Sur un grand lac, aux solitaires bords,
Loin du danger et de toute surprise,
Une peuplade de castors
Bâtissait son humble Venise.
Ils avaient uni leurs efforts,
Mis en commun leur industrie,
Pour l'intérêt de la patrie,
Et l'union les rendait forts.
Pour se prémunir contre l'onde
Et ses funestes accidents ,
A l'aide de leur queue et de leur quatre dents,
Ils s'efforçaient d'asseoir une digue profonde.
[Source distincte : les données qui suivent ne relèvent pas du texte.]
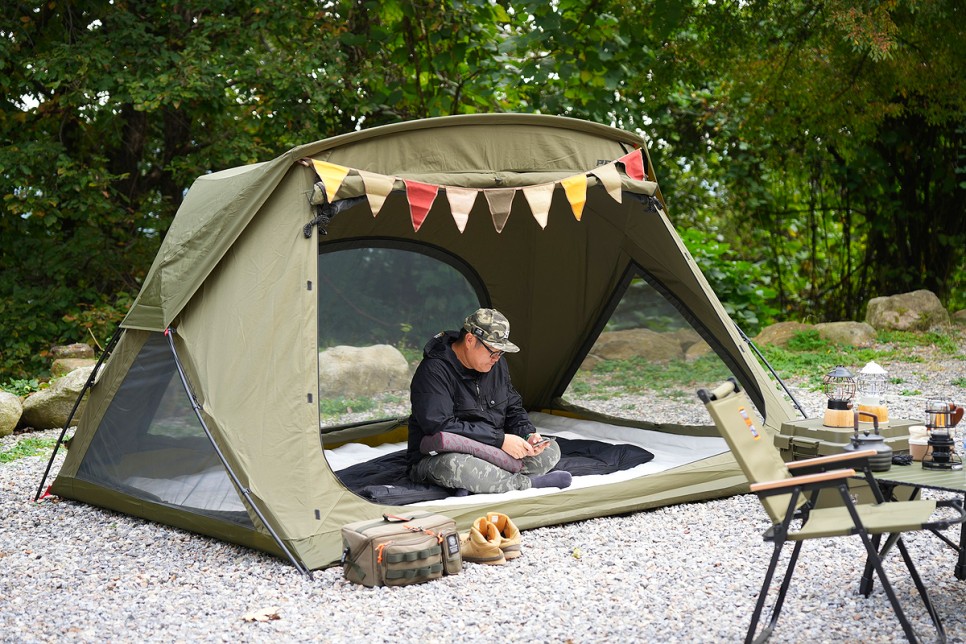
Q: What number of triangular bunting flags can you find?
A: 9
Les uns creusaient les fondements,
D'autres sciaient le bois , ou pétrissaient l'argile ;
Tous tâchaient de mettre leur ville
A l'abri des débordements.
De leurs huttes déjà s'arrondissaient les dômes,
Tout enfin allait pour le mieux ;
Mais il est des ambitieux
1 Chez les castors comme parmi les hommes.
Des plans que l'on avait suivis,
Les moins industrieux voulurent la réforme ;
C'était une bévue énorme,
Et beaucoup cependant furent de cet avis.
Les uns par vanité, les autres par intrigue,
Donnaient, à les ouïr , d'excellentes raisons
Pour ne pas élever de digue,
Et ceux-là pour changer la forme des maisons.
Les disputes se prolongèrent ;
C'étaient toujours des incidents nouveaux,
Et ces débats découragèrent
Ceux qui voulaient à fin conduire les travaux.
Ils abandonnèrent l'ouvrage.
Mais bientôt un affreux orage
Fait tout-à-coup gonfler les eaux,
Qui, ne rencontrant pas d'obstacles à leur rage,
Emportent la bourgade en ses noirs tourbillons ;
Les bons citoyens , les brouillons
Sont entraînés dans le même naufrage.

Députés ou représentants,
De grâce, perdez moins de temps
En vaines disputes, en phrases ;
Hâtez-vous d'assurer, sur de solides bases,
Des intérêts plus importants ;
Et, si vous voulez bien m'en croire,
Ayez présents à la mémoire
Mes citoyens du Canada,
Ces castors imprudents qu'un torrent inonda.